La segunda vida de Ligia está hecha de papeles y una ilusión. Son copias del acta de nacimiento española, de la cédula de bautismo, de su constancia en el registro civil, retazos de una historia que se marchitó; es la esperanza de encontrar algún día una pista de quienes fueron sus padres.
La primera vez que viajó a España fue en 2005. Habían pasado cuatro años de todo aquello, la discusión con su marido, la charla con sus padres. Gracias a estos últimos sabía que su primer nombre había sido Diana Ortiz. Ligia solicitó su acta de nacimiento al Ministerio de Justicia de España. En nombre puso Diana Ortiz. En dirección, calle Bailén, 8, la del arzobispado. Ligia se volvió a Mérida y al tiempo le llegó una carta al consulado de España. Su acta de nacimiento. “En ese momento vi que era verdad. Porque no es lo mismo que te digan de forma verbal, a que tú veas un documento que diga, ‘oh, por Dios, sí soy esta persona”.

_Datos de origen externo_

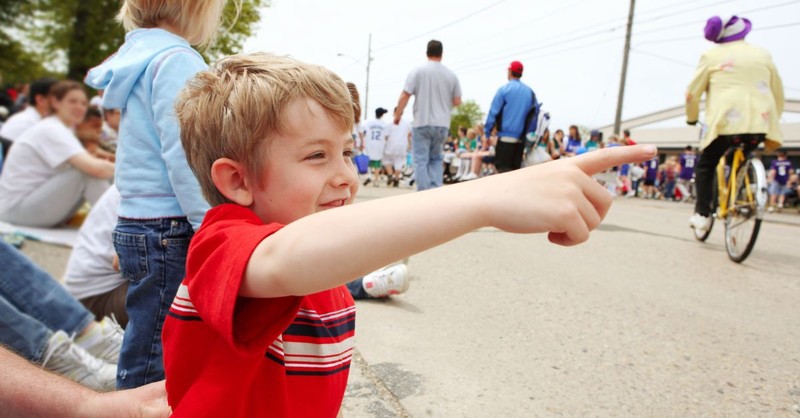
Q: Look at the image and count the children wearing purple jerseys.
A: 3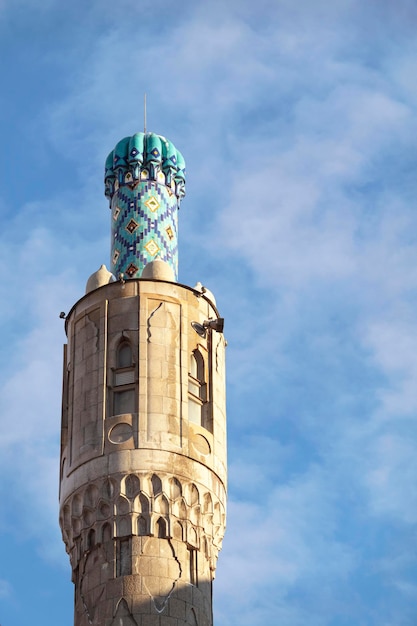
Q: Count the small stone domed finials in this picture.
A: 3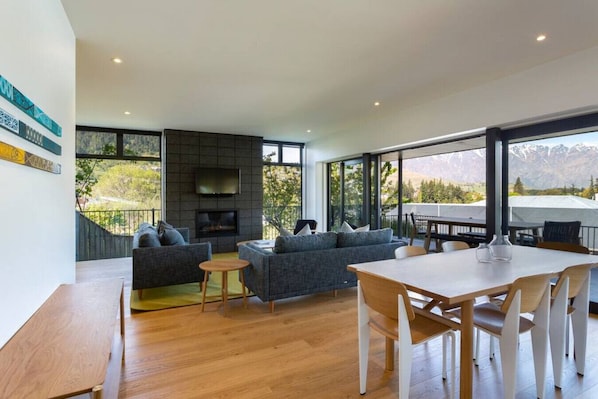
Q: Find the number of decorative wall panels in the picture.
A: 3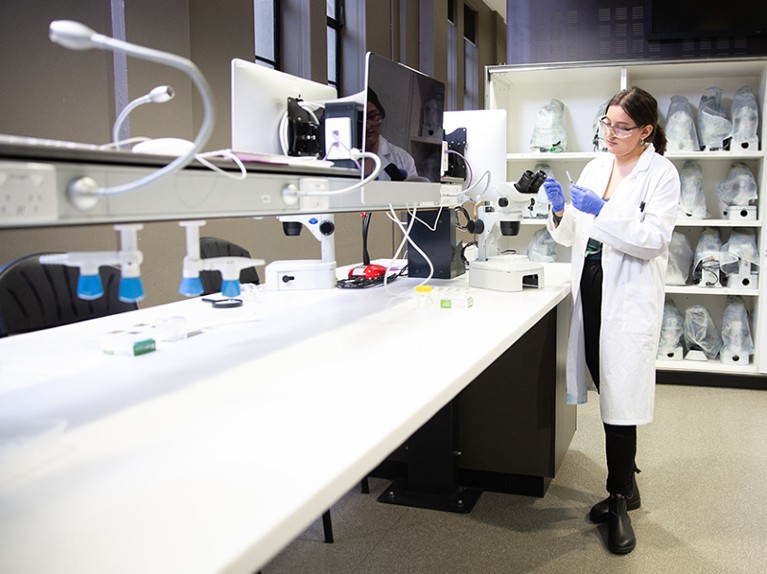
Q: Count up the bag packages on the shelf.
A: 15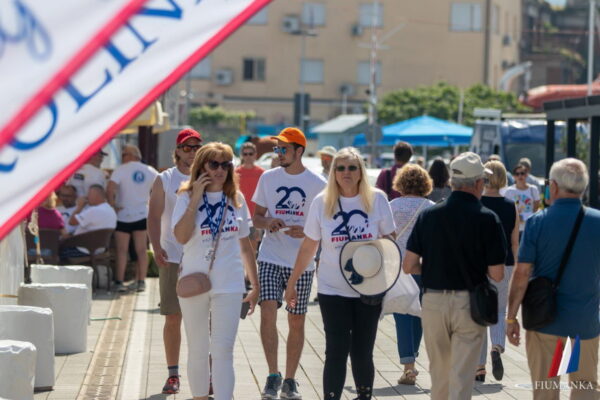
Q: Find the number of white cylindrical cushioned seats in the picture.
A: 4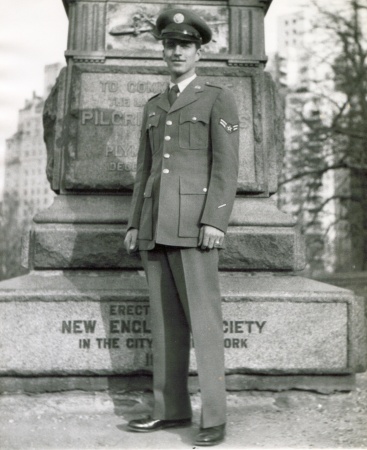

En 2009 o 2010, Ligia volvió a España. No recuerda la fecha con exactitud. A veces quiere explicarse muy rápido, como si temiera olvidar los pasos que ha dado para llegar hasta aquí. De nuevo en Madrid, fue al archivo regional buscando su primer nombre en el registro civil. Y lo encontró. Supo que sus padres adoptivos se la llevaron de la Inclusa, el Instituto Provincial de Puericultura de Madrid, un orfanato. ¿Cómo llegó ahí? Lo ignora. Pudo haber nacido en el hospital Santa Cristina, punto neurálgico de la supuesta red criminal durante años. Pudo haber nacido en otro. En su registro aparecían también los nombres de sus padres, Rafael y Marta. Solo eso, sus nombres de pila junto a la palabra “supuestos”.
En estos años, Ligia ha vuelto a España varias veces. Ha conocido a otras personas en su situación, ha hecho amigos, se ha emocionado y frustrado. Ha llorado. Entre 2011 y 2012, participó incluso en un documental para la tele francesa, Les enfants volés. Ahí aparece en algunas escenas con su padre adoptivo. Ella dice que le quiso acompañar en uno de sus viajes. En una escena aparecen los dos en un taxi, camino a la Inclusa. Llegan. Ella trata de que el otro haga memoria, pero el papá, que moriría poco después, solo se acuerda de entrar, de girar a la derecha, de… Entonces cruzan la calle, ella le señala el hospital Santa Cristina, muy cerca de ahí, en la calle O’Donell. Él le dice que qué hospital. “Santa Cristina, papá, Santa Cristina es un hospital. No te comportes como ‘no sé, no entiendo’. Allá ponían a los niños para venderlos, ¡punto!”. “Yo no he comprado nada”, se defiende él. “Tú no”, insiste ella, “porque tu venías con una carta”.
Igual que este miércoles en la Ciudad de México, Ligia aparece triste en la cinta. No siempre, a ratos. Ella dice que la búsqueda es así. Picos y valles. A veces bien, a veces menos bien. Pero siempre hacia delante.